Later in the day they passed a roadside stand selling food and watered wine, so they filled their packs before moving on. They walked until darkness fell and made sure no one was observing them, then turned left off the new road and headed straight for the old, making their way carefully through the night.
They were moving across an open area between patches of woods when Alain grabbed her arm and forced Mari down flat in the grass. Though uncut, the grass here grew not much higher than their ankles, leaving them far too exposed even when hugging the ground. Mari lay unmoving as the muffled clatter of armor and weaponry merged with the soft rustling sounds of legs striding through the grass. The half-full moon provided plenty enough light to see the shapes of the Imperial legionaries trudging by maybe fifty lance-lengths to one side of her and Alain.
Mari held her breath, one hand on her pistol under her jacket. If I have to use this, we’re dead. The sounds of the shots will draw every legionary within thousands of lances. The legionaries didn’t seem to be searching, though, instead slogging wearily along with the attitude of soldiers who have done the same thing too many times with nothing ever happening. None of them glanced in the direction of Mari and Alain, and after some heart-stopping moments the patrol was past its closest point to them and moving away.

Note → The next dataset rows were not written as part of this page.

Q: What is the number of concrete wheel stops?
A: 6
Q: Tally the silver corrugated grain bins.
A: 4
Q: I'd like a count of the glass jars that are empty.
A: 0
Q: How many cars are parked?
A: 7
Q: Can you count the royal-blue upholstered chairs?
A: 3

Finally drawing a breath, Mari lowered her face to the soil. “This is going to be a long night,” she barely whispered to Alain.
“They cannot patrol the entire area between here and Marandur in strength,” he said. “Even the Empire does not have sufficient troops or wealth to keep such a large garrison in place. Once we get past this band of defenses we should find areas that are less well guarded.”

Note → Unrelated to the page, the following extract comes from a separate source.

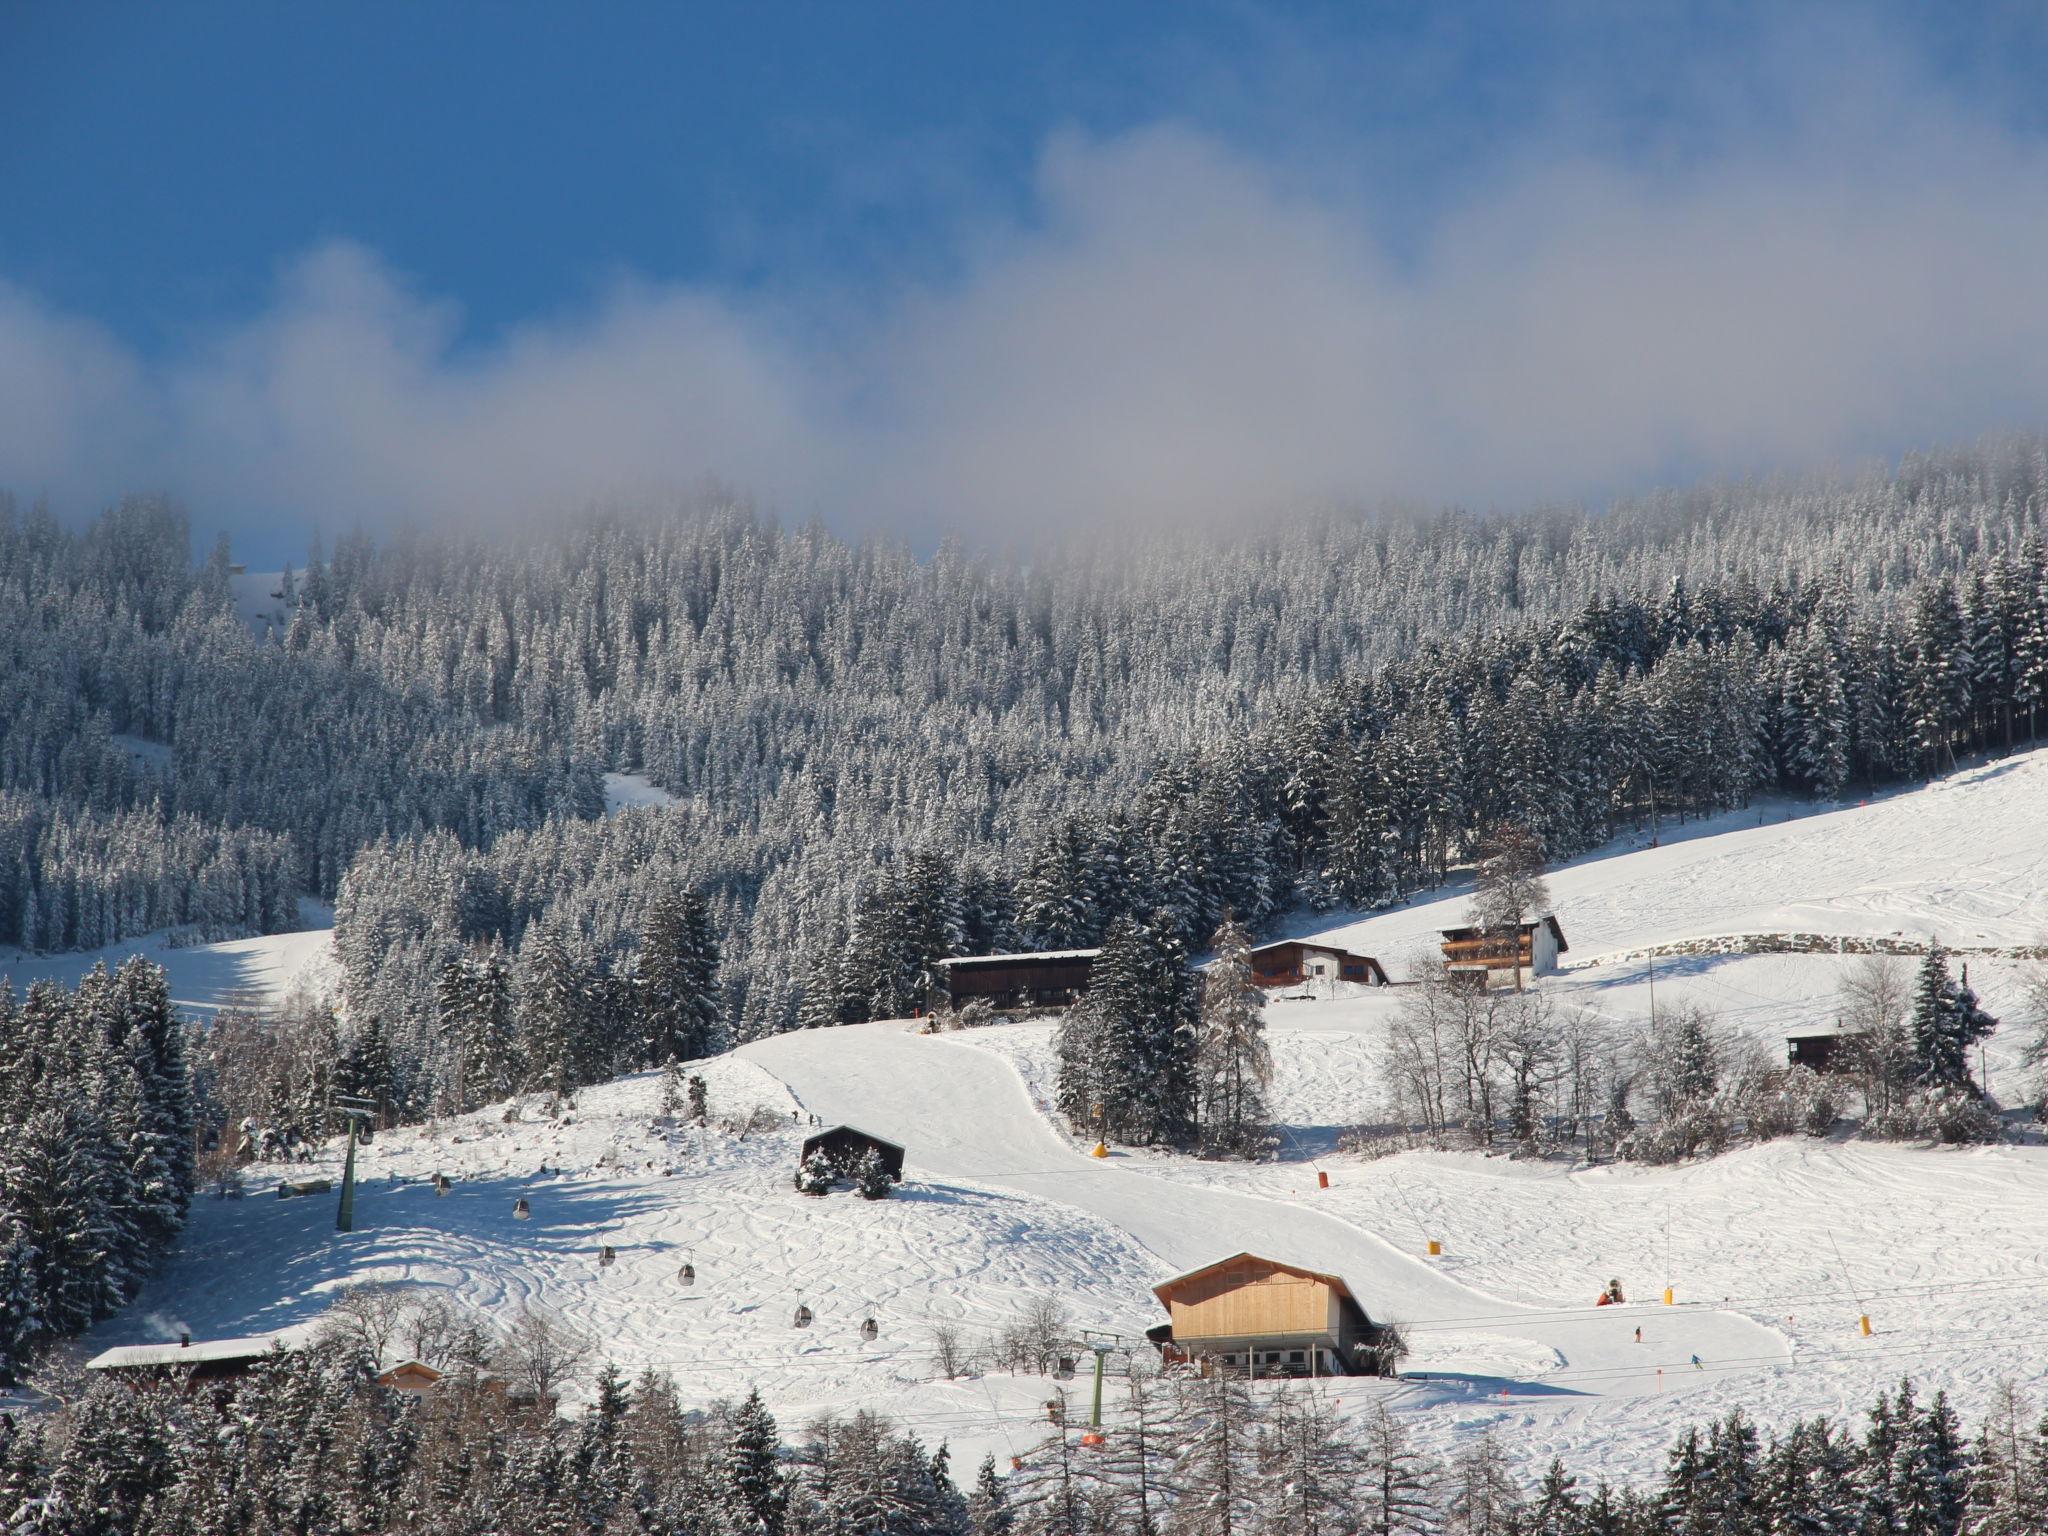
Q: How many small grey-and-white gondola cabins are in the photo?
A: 8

“I hope you’re right, my Mage.”
They dodged another patrol before dawn, then holed up in a shallow ravine cut by a stream, huddled against the raw earth of the banks as they tried to get some rest, one of them always awake and on watch as the other dozed.
No Imperial patrols disturbed their day, though, and as the sun sank to the horizon Mari and Alain started out through the dying light, quickly stumbling across the old road. Mari came to a halt on its verge, seeing that the road showed no sign of use for several decades at least. “They have troops around Marandur itself enforcing the quarantine, but they’re not using the old road to supply them or move them.”

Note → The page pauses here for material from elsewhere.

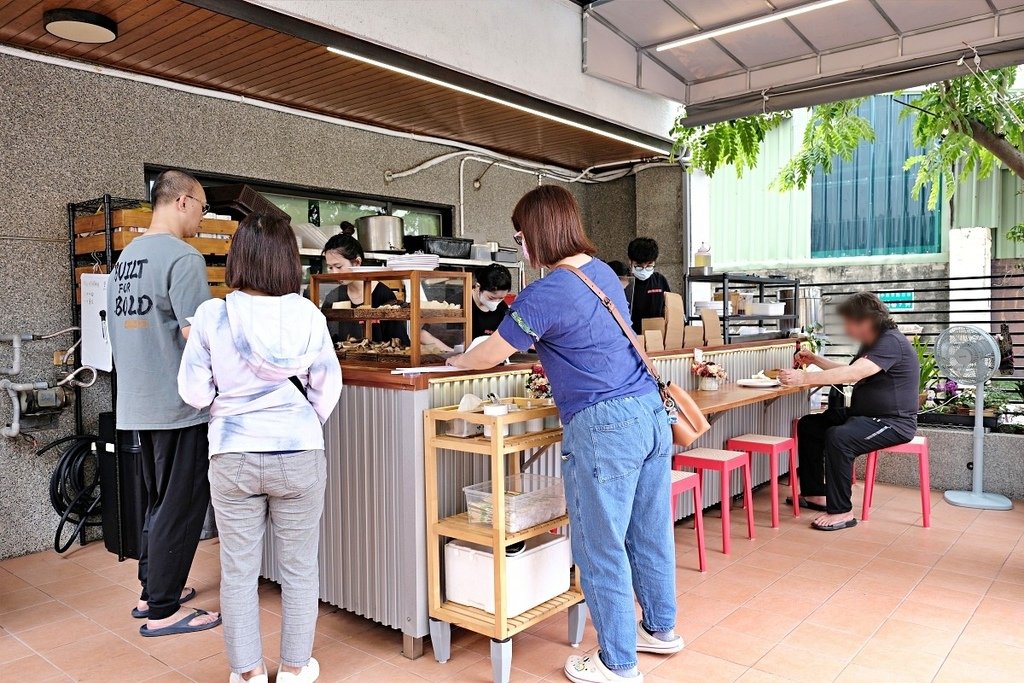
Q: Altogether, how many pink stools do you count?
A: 5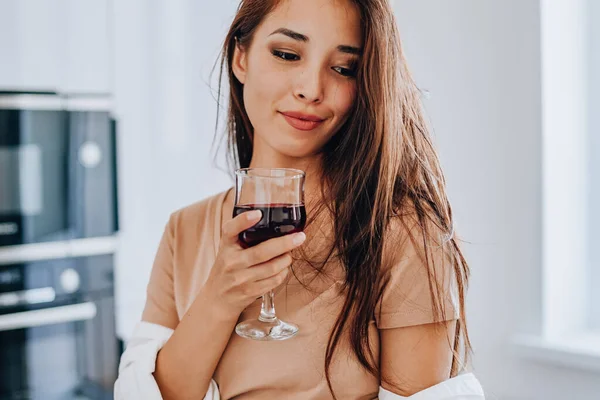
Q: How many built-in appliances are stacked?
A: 2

Alain gazed at the old road, his expression uncharacteristically somber. “The emperors believe they have the power to force their illusions on all others. This is part of that. The road itself is declared dead, never to be used, and no one dares dispute the Imperial will.”
“Not much better than the Great Guilds, is it?”
“No, I do not think so. When you seek allies among the commons, Mari, I believe you should look to those who do not blindly accept the authority of their leaders.”